Amnesty International a publié lundi un rapport sur les conditions de vie et l’exploitation économique des enfants talibés mendiants. L’organisation pointe la responsabilité des maîtres coraniques et des dirigeants politiques, qui feraient preuve d’un manque de volonté.
Amnesty International a publié, le lundi 12 décembre, un rapport sur les conditions de vie et l’exploitation économique des enfants talibés mendiants au Sénégal. Ces élèves de l’école coranique (daara) passent le plus clair de leurs journées à mendier pour le compte de leurs maîtres et pour financer leur instruction. On en compterait entre 50 000 et 200 000 rien que dans la capitale sénégalaise. Ils rapporteraient au moins 5 milliards FCFA par an aux daaras, pour la seule région de Dakar.

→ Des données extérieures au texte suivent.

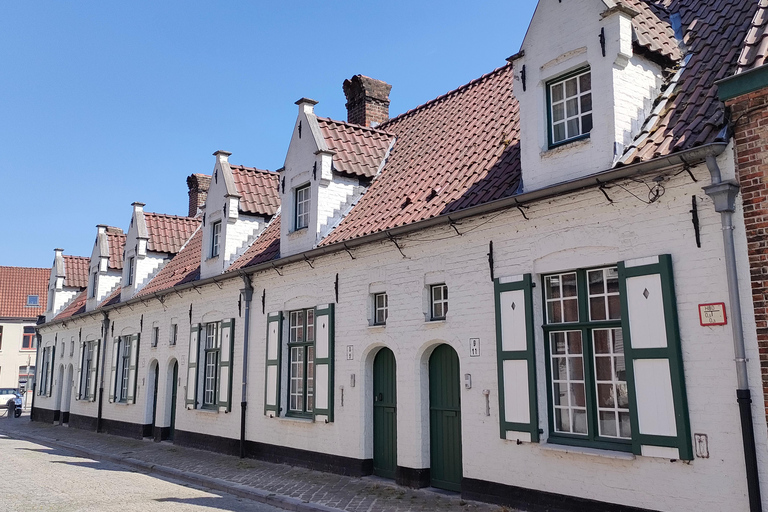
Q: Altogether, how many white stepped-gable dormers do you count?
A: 6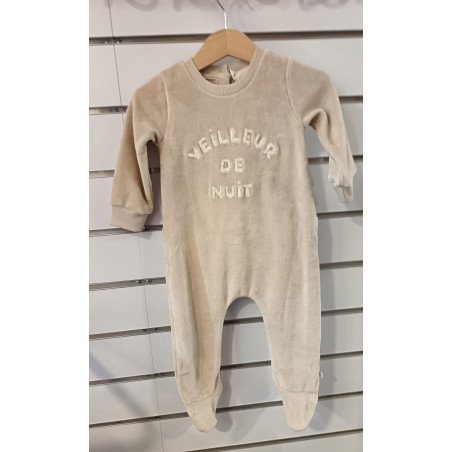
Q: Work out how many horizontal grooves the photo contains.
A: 9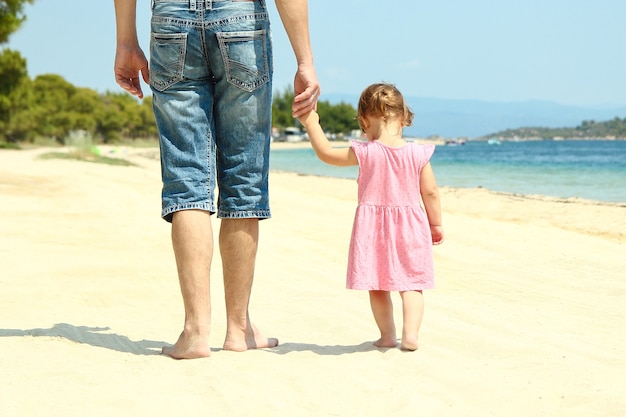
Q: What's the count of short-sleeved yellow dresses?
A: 0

Maltraitance, bastonnades, maladies…
Amnesty International s’alarme de leurs conditions de vie pitoyables. L’organisation note en particulier l’insalubrité de leur cadre d’apprentissage et le faible intérêt porté par certains maîtres coraniques à leur hygiène. On aurait ainsi de nombreux enfants talibés mendiants souffrant de graves problèmes de malnutrition et de santé. Comme les maladies de la peau, les abcès à la bouche, les infections dentaires, etc. Les enfants talibés font aussi face aux mauvais traitements de la part leurs enseignants ou de leurs assistants parfois très zélés. Parmi les punitions les plus connues figurent la mise de chaînes aux pieds et la chicotte. Malheureusement, les bastonnades débouchent souvent sur des drames. Comme en janvier 2022 avec la mort d’un talibé âgé de 10 ans. Ce petit garçon a eu le malheur de n’avoir pas sur sa leçon du jour.
De la pression des milieux conservateurs
Ces violences restent largement impunis, à cause d’un manque de contrôles et de moyens de la part des services de protection de l’enfance. Mais il y a surtout un profond respect des maîtres coraniques au sein de la très conservatrice société sénégalaise. Ces tout-puissants tenants de l’Islam local font d’ailleurs pression sur les pouvoirs publics pour faire échouer des lois ou les rendre caduques. A l’image du projet de loi portant statut du « daara » qui vise à inclure ces écoles dans le système éducatif national. Les milieux conservateurs bloquent également l’application des conventions internationales et régionales protégeant les droits des enfants.
Augmenter le budget alloué à la protection de l’enfance
Amnesty International rappelle en outre que la loi relative à la lutte contre la traite des personnes et pratiques assimilées, adoptée par le Sénégal en 2005, n’est pas appliquée pleinement. Ce texte punit d’un emprisonnement de 2 à 5 ans toute personne qui organise la mendicité d’autrui en vue d’en tirer profit. Face à ce tableau sombre, l’organisation appelle l’Etat à prendre ses responsabilités.
Aussi, fait-elle des propositions pour lutter contre les abus dont sont victimes les enfants talibés et pour renforcer la protection de l’enfance. Amnesty International plaide notamment pour le renforcement des contrôles, l’augmentation des fonds alloués à la protection des droits des enfants, qui représente actuellement moins de 1% du budget de l’État. En outre, l’association demande la modernisation des daaras, l’adoption du projet de Code de l’enfant et de la loi portant statut du « daara ».